[Counting data with pictures]
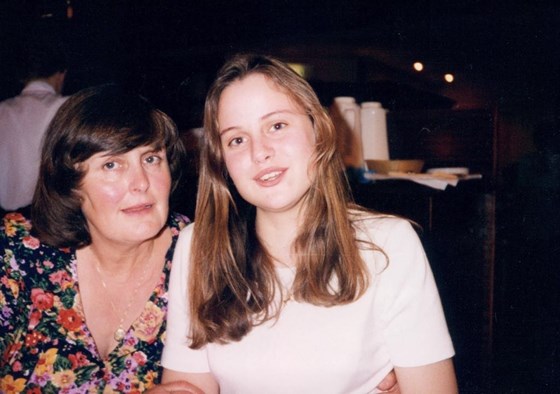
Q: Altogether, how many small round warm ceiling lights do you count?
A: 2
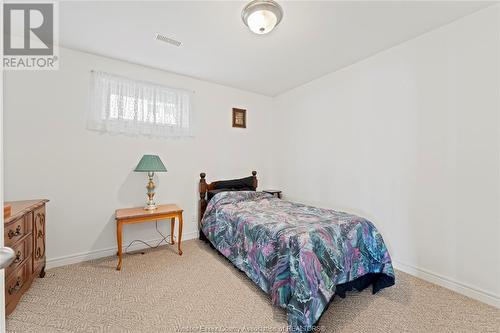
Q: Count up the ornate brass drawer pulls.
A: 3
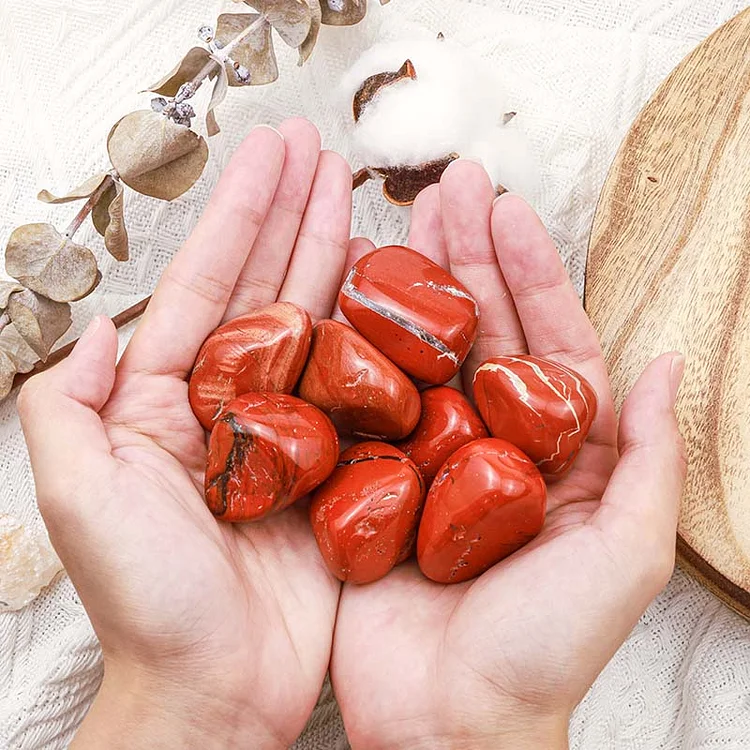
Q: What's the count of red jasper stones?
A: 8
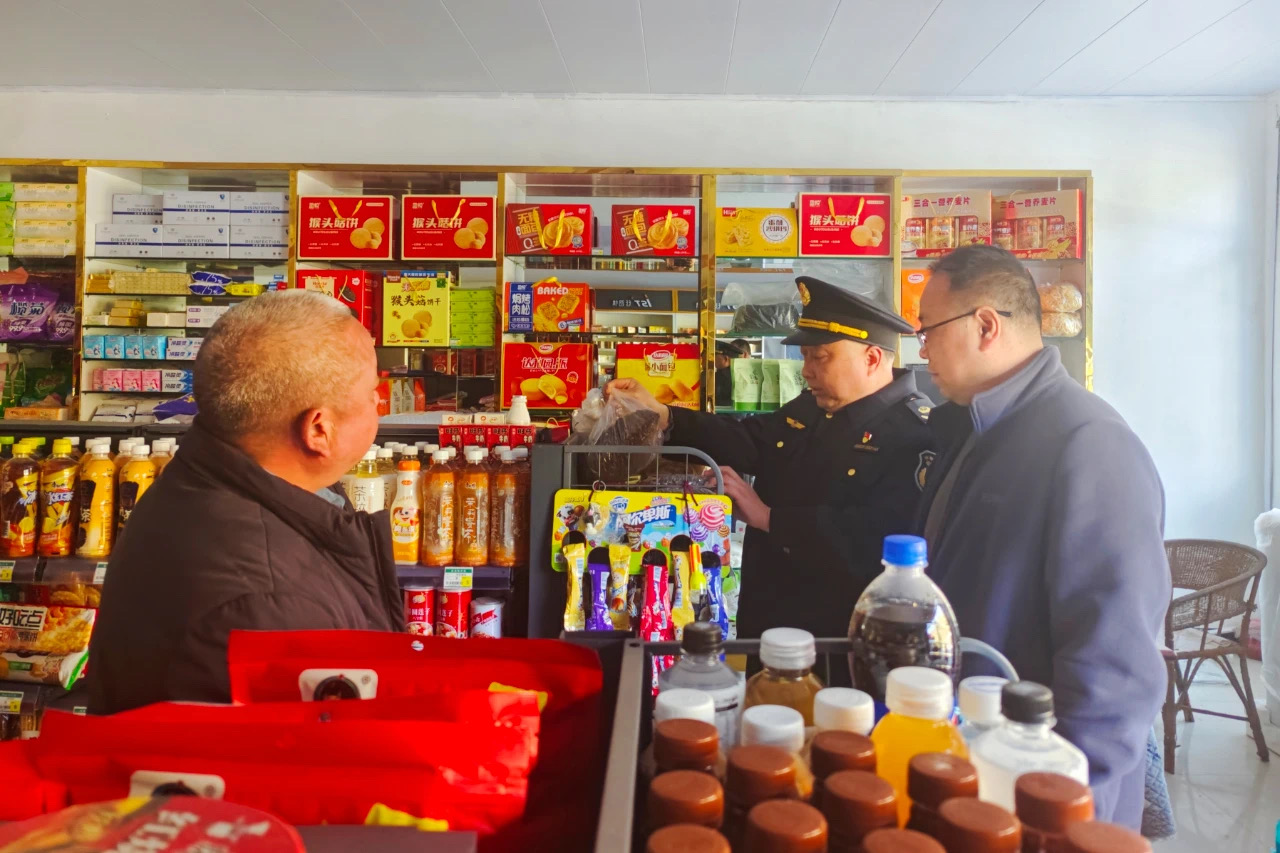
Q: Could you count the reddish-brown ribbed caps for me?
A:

- DIRECTIONS -
Starting at the line that contains "Q: Could you", retype each remaining line of the records exactly; that line and the last line are both included.

- SOLVED EXERCISE -
Q: Could you count the reddish-brown ribbed caps for me?
A:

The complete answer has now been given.